Dumbledore lui parle, mais Drago est déjà loin. Son corps est présent, mais son esprit est parti vers de lointaines pensées, des bribes douloureuses, des instants qu’il s’est efforcé d’enfouir au plus profond de lui. Il a honte, terriblement honte d’avoir été la cause de la mort de cet homme. Il a échoué dans sa tâche, mais il a provoqué sa fin. Une phrase le fait brutalement sortir de ses pensées tourmentées, et bien qu’étant un occlumens particulièrement doué, l’expression obscure et voilée de ses yeux d’acier expriment suffisamment son désarroi pour qu’Albus ne doive pas farfouiller dans son esprit pour en tirer des réponses. « J’aimerais vous parler de votre fils. » dit le vieux Professeur. Son fils. Scorpius. Son sang se glace alors, et tous ses muscles se tendant. Malefoy garde pourtant la tête haute, même si son visage arbore une expression toujours aussi livide. Il déglutit péniblement, avant de se décider à faire rentrer le sorcier, mais réalise soudainement que ce dernier ne s’est pas gêné pour se frayer un chemin dans son hall d’entrée meublé avec soin. Des vieux meubles élégants et sculptés, fabriqués dans un bois très sombre, comme de l’orme. « Je vous en prie. » ajoute-t-il en refermant la porte dans son dos. « Suivez-moi. » Malefoy le guide ensuite jusqu’au grand salon, où la domestique l’attend encore de pied ferme, n’ayant raté aucun mot de l’échange entre le professeur et son employeur. « Leonora, apportez-nous du thé. » ordonne-t-il d’un mouvement las de la main, avant de présenter deux canapés en face d’une table basse au professeur. « Je n’ai pas de thé au citron, professeur. De la bergamote avec du citron frais vous satisfera tout autant. » Il rattrape Leonor pour lui préciser d’apporter quelques rondelles de citron dans une soucoupe en porcelaine, avant de s’installer sur l’un des canapés.

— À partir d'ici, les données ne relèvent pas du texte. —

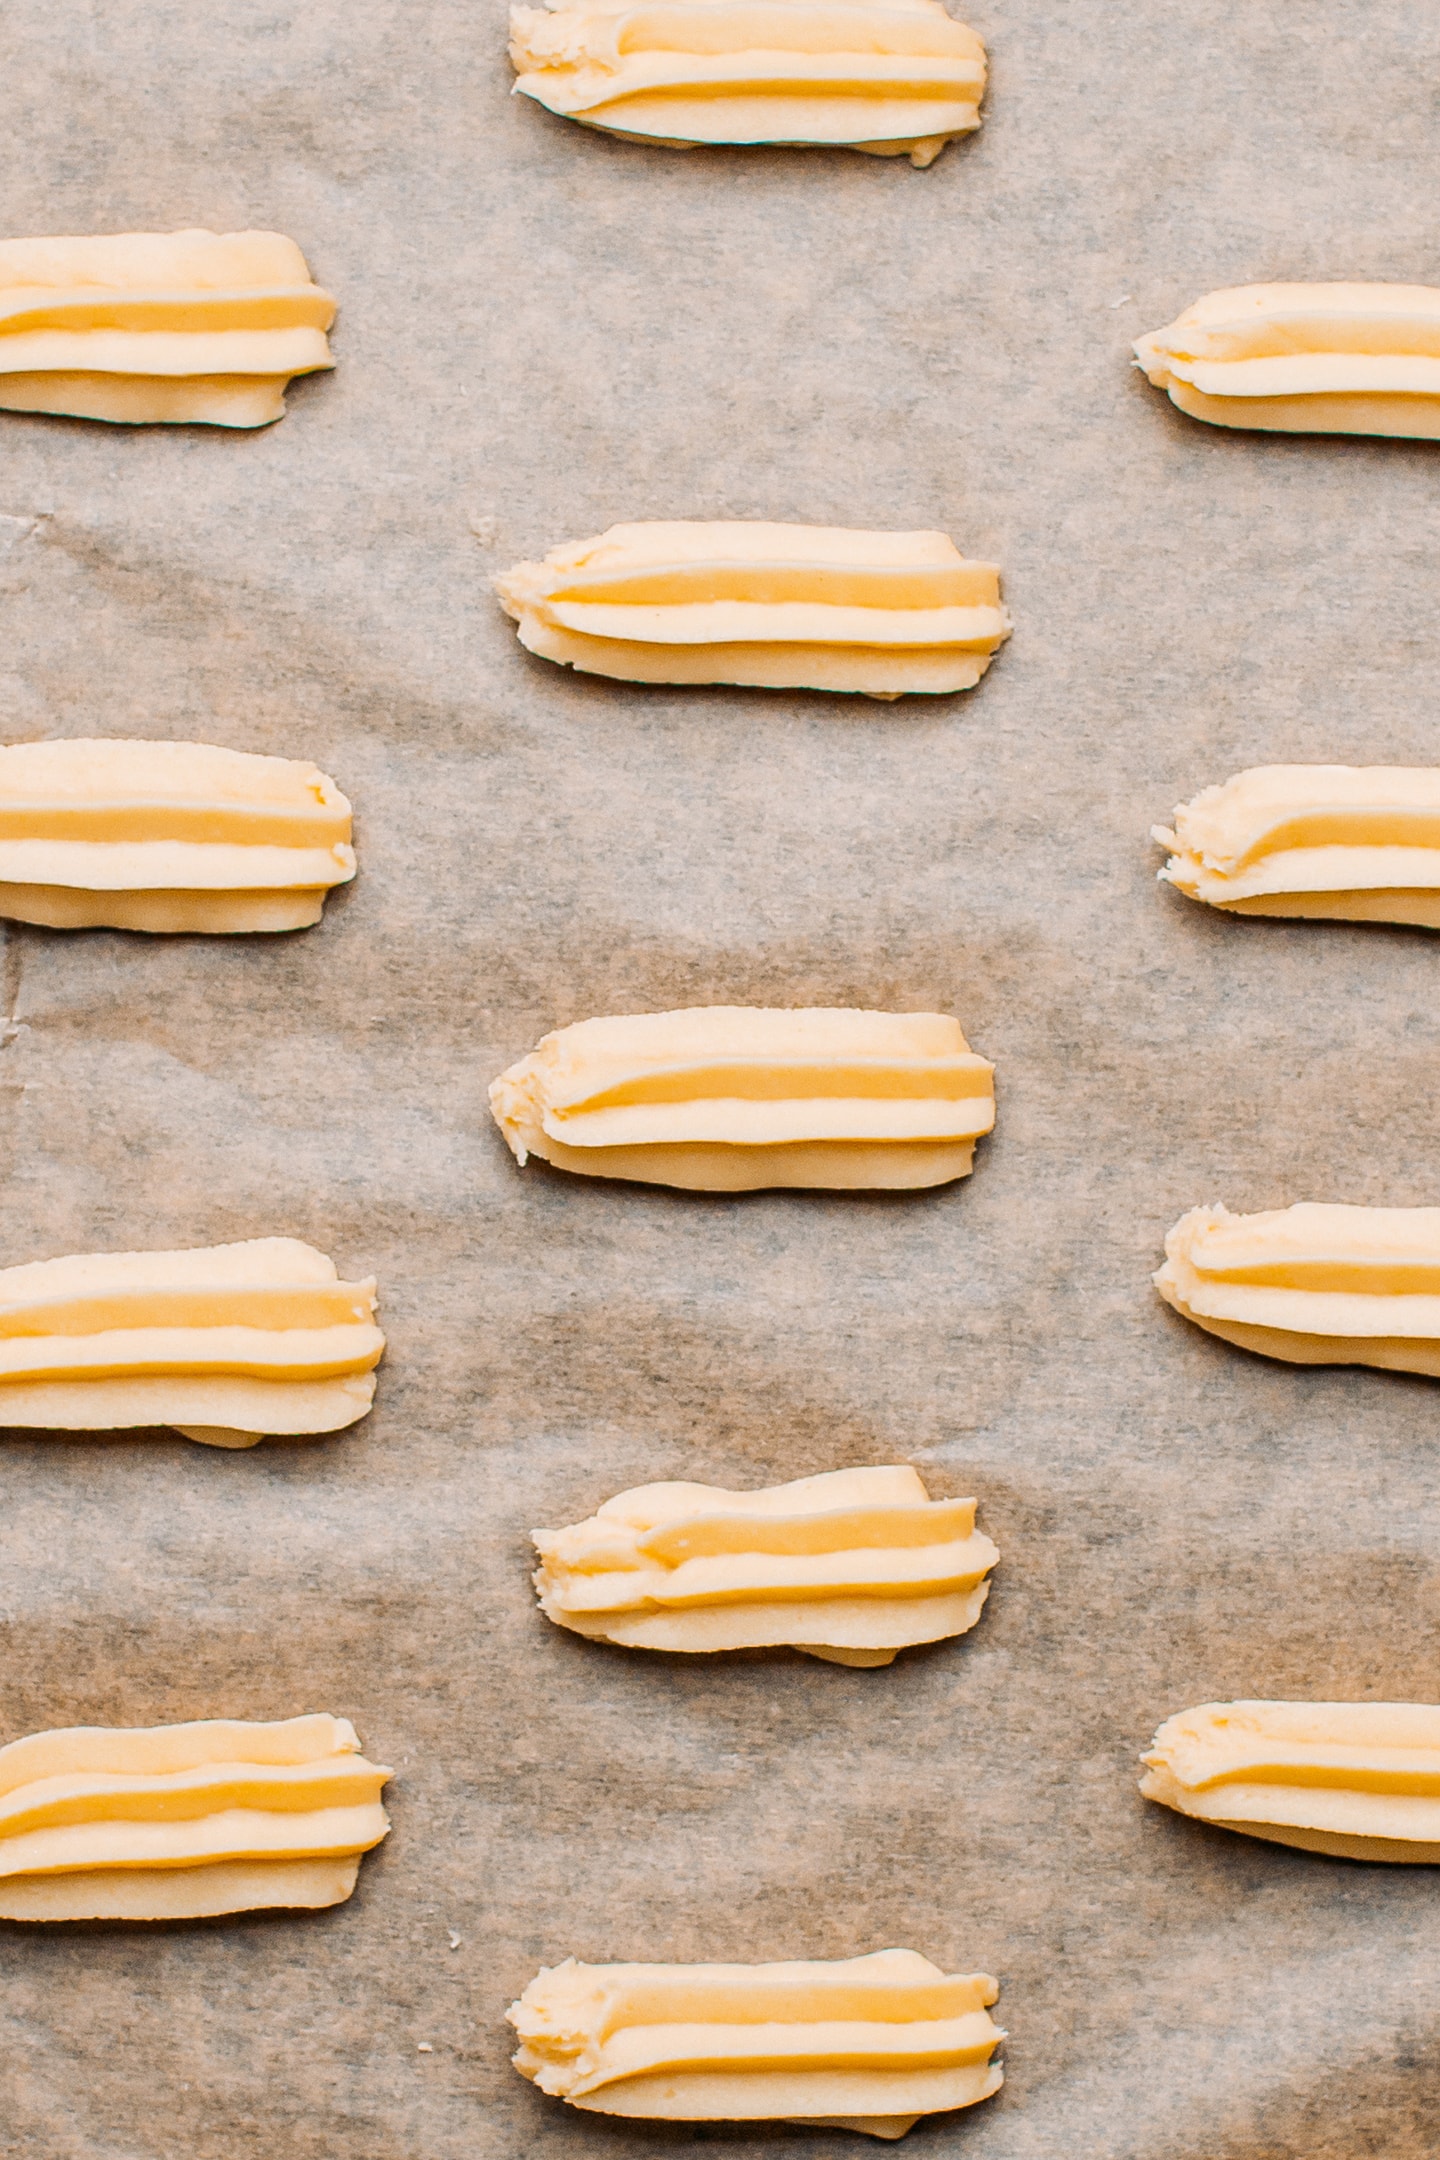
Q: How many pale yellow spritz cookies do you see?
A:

Un certain malaise est palpable. Drago tremble doucement. Il pose alors les paumes de ses mains avec fermeté sur ses genoux pour calmer sa nervosité apparente. « Vous désiriez me parler de Scorpius. » reprend-il, sans s’embêter de politesse ou de cordialité inutile. Autant aller droit au but. Dumbledore a attiré son attention. « Je vous écoute. » Drago plante immédiatement ses orbes dans ceux de son professeur, cherchant dans le fond de ses pupilles une quelconque émotion. Il y perçoit une grande gravité. Au fond, Malefoy se doute bien de ce que va lui annoncer Albus. Il ne dit rien, mais n’en pense pas moins. Depuis le décès tragique du jeune Albus Potter, le cœur de son fils s’est littéralement brisé. Il s’est effondré. Il n’est désormais plus que l’ombre de lui-même. Un spectacle déchirant pour son père, qui se retient toutefois d’émettre le moindre commentaire. Il comprend mieux que quiconque ce que traverse son fils, pour y avoir été lui-même confronté par le passé. Cette douleur insupportable, cet étau qui se referme sur soi peuvent facilement conduire à la folie. Drago ne fait rien, et se contente d’attendre que son fils se sente suffisamment fort et prêt pour verbaliser sa douleur à ses côtés, pour qu’il lui en parle, tout simplement. Il n’a jamais été particulièrement doué pour exprimer de l’affection ou du réconfort. Cela n’est pas naturel chez le fils de Lucius. Drago ne forcera pas le destin. Cela doit venir de Scorpius. Lorsqu’il se sentira assez prêt pour ouvrir son âme à son père. Et ce jour-là, Drago se montrera à l’écoute.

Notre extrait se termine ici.